Before copying, set the images aside; then transcribe every entry below exactly.

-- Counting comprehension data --
"""
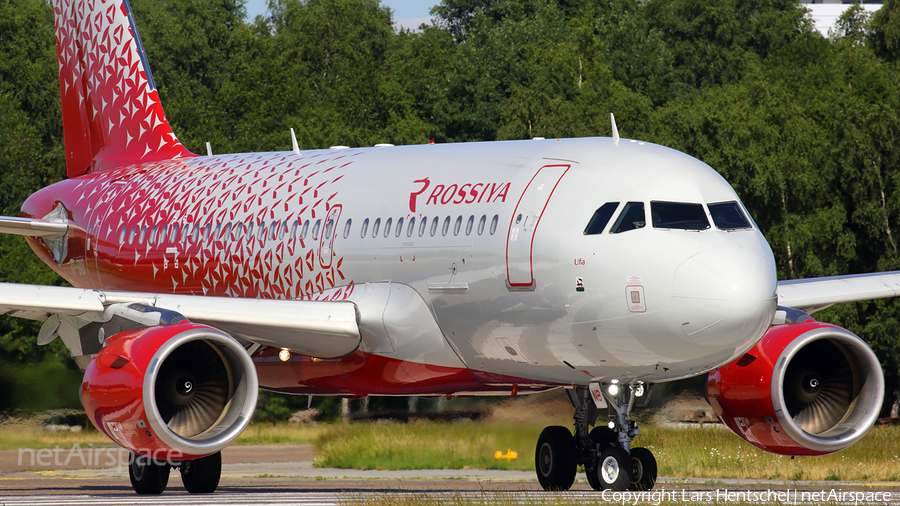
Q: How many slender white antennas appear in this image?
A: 3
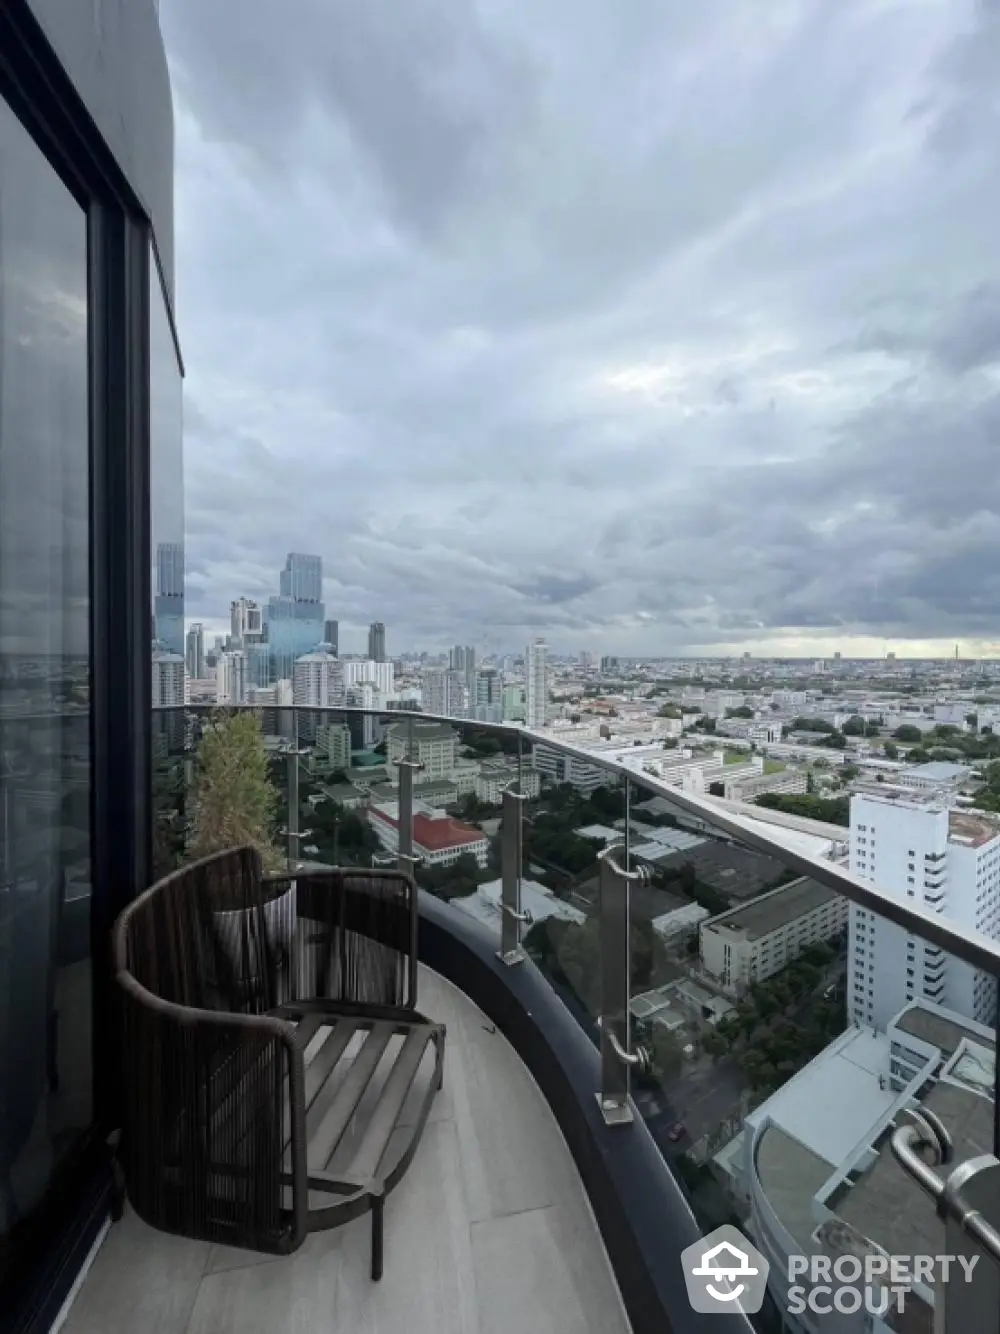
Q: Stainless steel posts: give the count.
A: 5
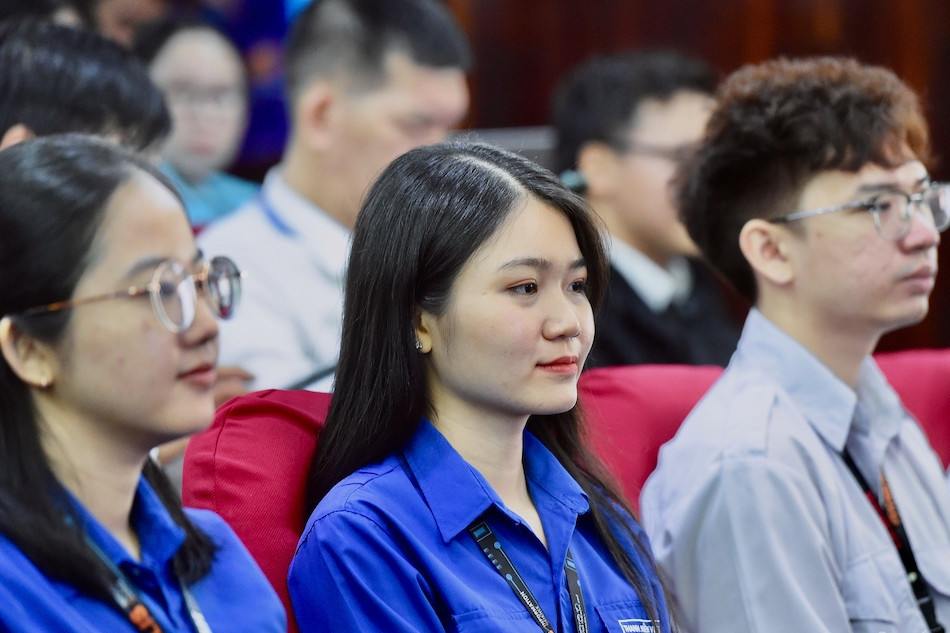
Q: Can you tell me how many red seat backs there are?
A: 3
"""
-- Output of the task --
Q: How many slender white antennas appear in this image?
A: 3
Q: Stainless steel posts: give the count.
A: 5
Q: Can you tell me how many red seat backs there are?
A: 3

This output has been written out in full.